Because we don’t know what dark matter and dark energy are, it’s a difficult one to carry forward. This isn’t helped by a certain fixedness of viewpoint. It would have been more interesting if Evalyn Gates had opened up some of the many uncertainties in cosmology, but she presents the Big Bang as effectively certain, telling us ‘[the cosmic microwave background] effectively nailed the case for the Big Bang model’, when it equally supports pretty well all the main alternative theories, and though she briefly opens up the MOND ideas of variations in gravity being responsible for the effect seen as dark matter, then dismisses this in rather summary fashion.

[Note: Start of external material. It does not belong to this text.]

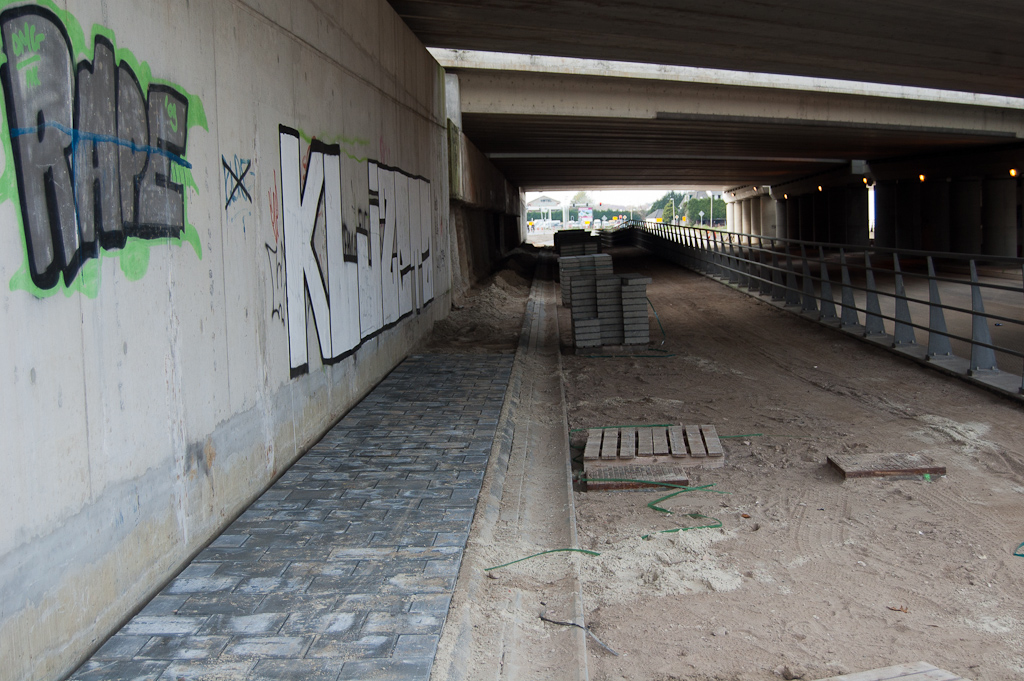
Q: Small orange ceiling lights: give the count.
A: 7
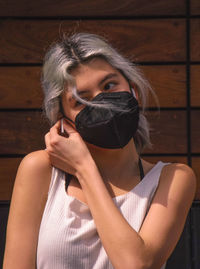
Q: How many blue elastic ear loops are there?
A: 0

It’s a shame she didn’t spend more time on the alternatives, because this means she is left repeating herself over and over again on the amazing way dark matter and dark energy make up so much of the universe. Take out all this repetition and what’s left verges on an extended magazine article. I personally was not overwhelmed by her style, either. In an attempt to be populist, Gates uses some weak metaphors. For example, she likens the slowing down of light when passing through a material to the slowing down of a politician as she passes through a crowd, glad-handing the people – which I just found embarrassing.
And a final moan – surely it’s time for more imagination in book titles. We’ve had Einstein’s Moon, Einstein’s Refrigerator (two different books of the same name), Einstein’s Heroes, Einstein’s Mistakes, now Einstein’s Telescope… Einstein’s had enough.
A lost cause? No. Not entirely. If you specifically want a good summary of the search for dark matter and the effect of gravitational lensing particularly, plus one of the better attempts I’ve seen at explaining general relativity, it’s hard to criticize. But it’s really only for those with a particular interest in the subject, not for the casual reader.